* What you are asked to do
Copy every line that holds the string "many" from the data below.

==== Dataset ====

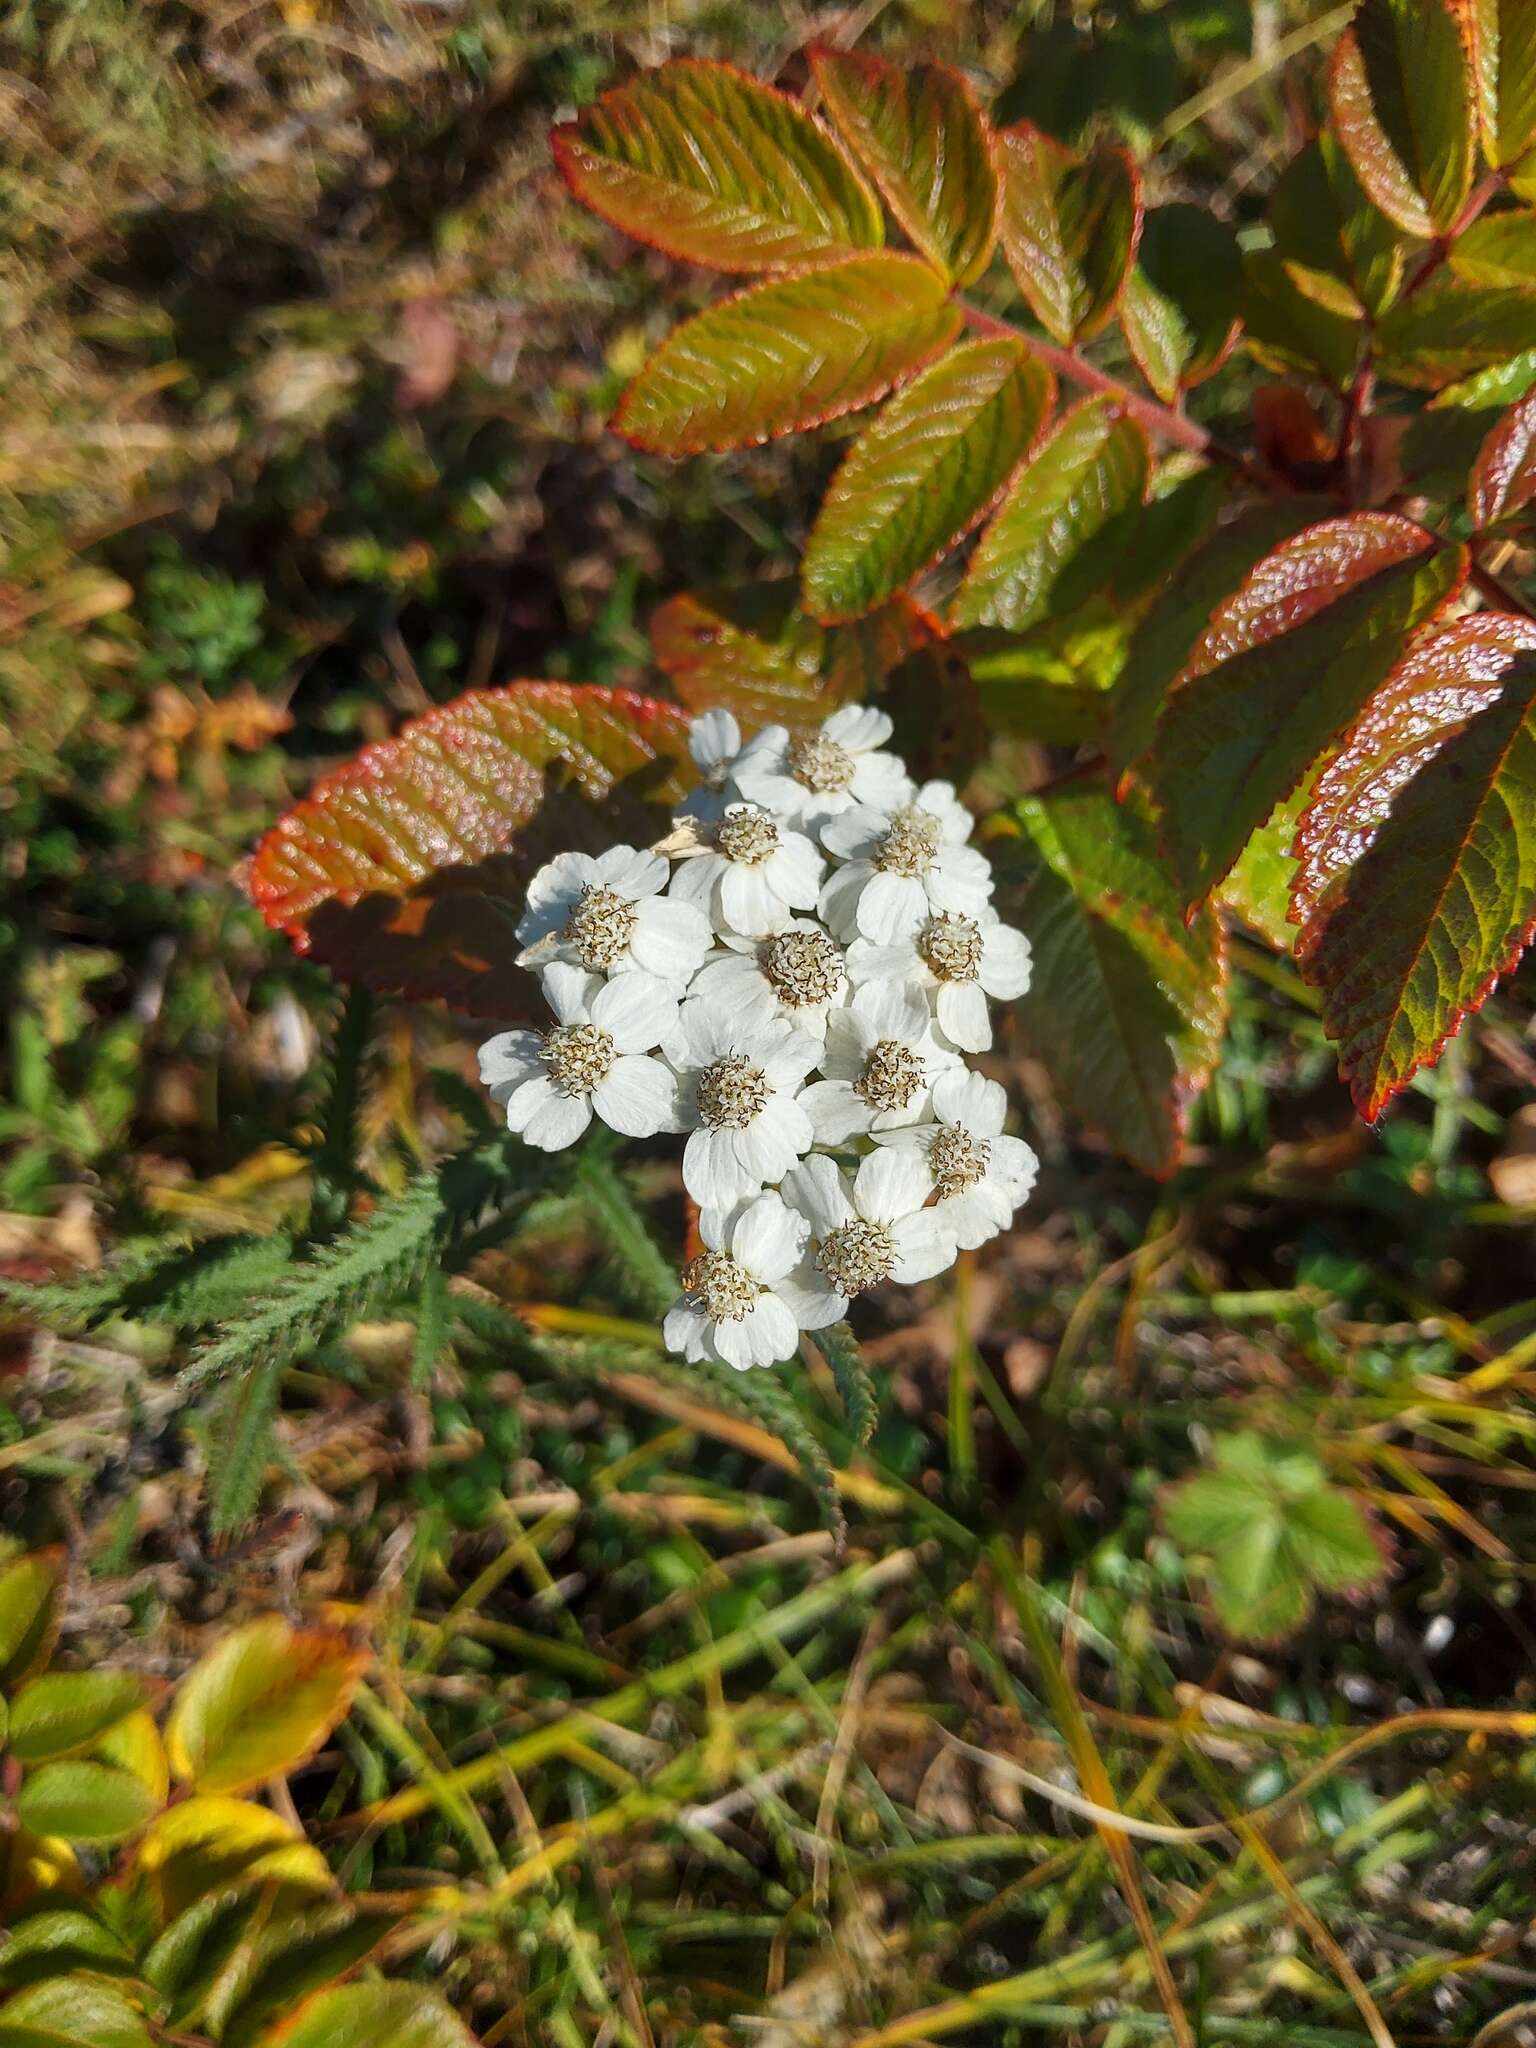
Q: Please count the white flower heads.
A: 13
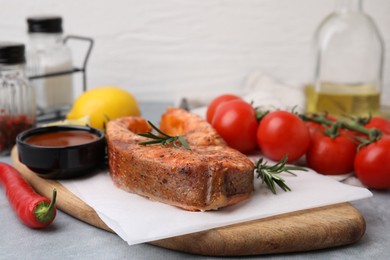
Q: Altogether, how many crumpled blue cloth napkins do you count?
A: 0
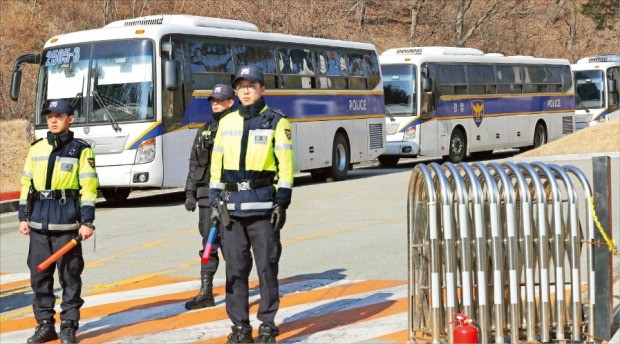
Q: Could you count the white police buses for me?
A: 3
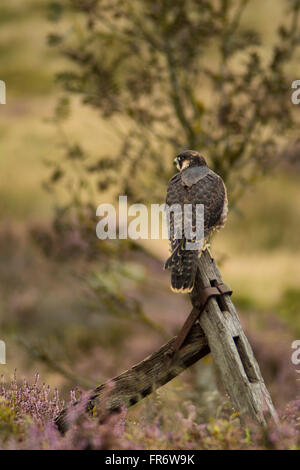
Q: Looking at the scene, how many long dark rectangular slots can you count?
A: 2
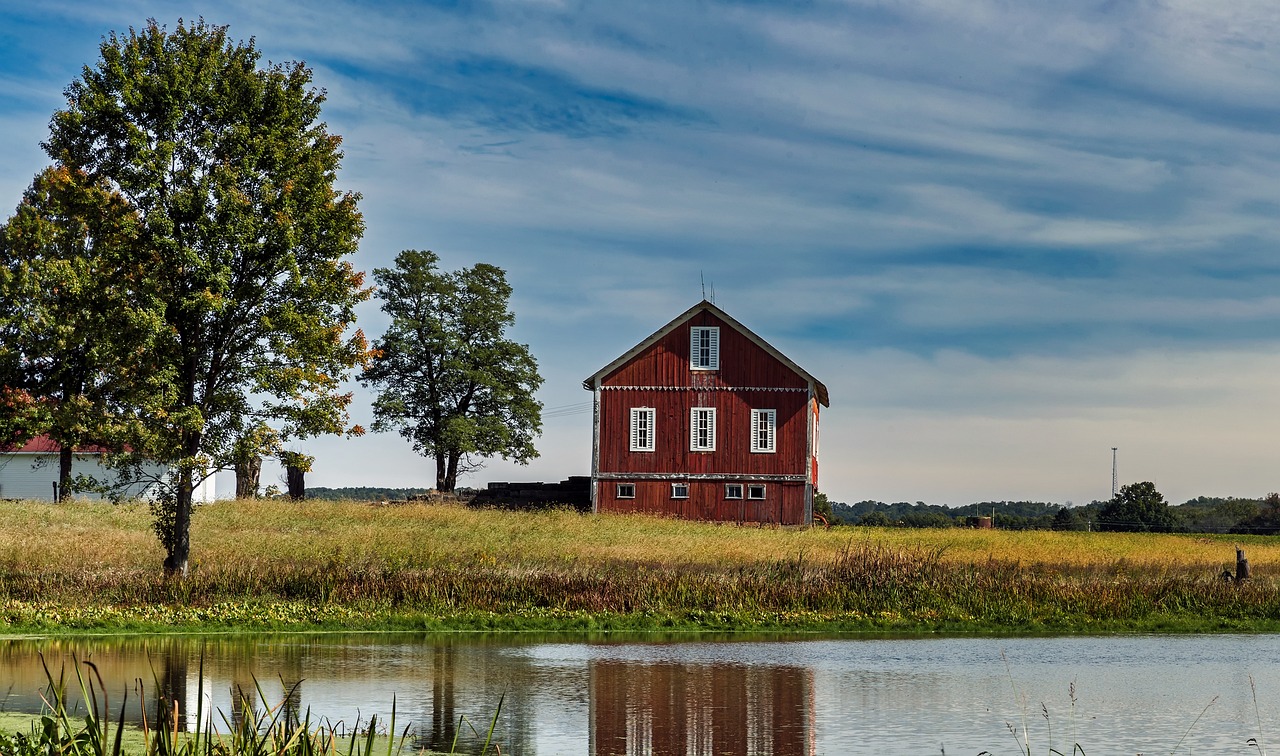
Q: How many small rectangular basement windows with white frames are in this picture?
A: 4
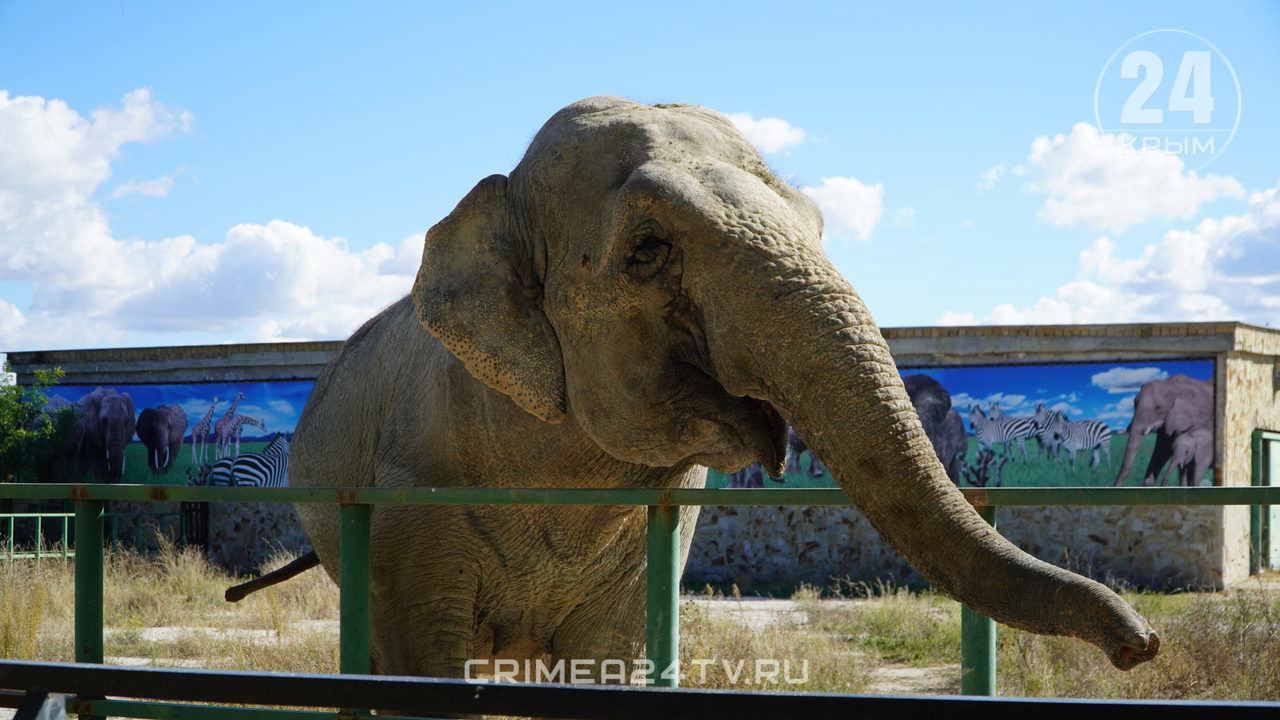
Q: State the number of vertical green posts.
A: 4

====

* Answer to the problem
Q: Altogether, how many crumpled blue cloth napkins do you count?
Q: Looking at the scene, how many long dark rectangular slots can you count?
Q: How many small rectangular basement windows with white frames are in this picture?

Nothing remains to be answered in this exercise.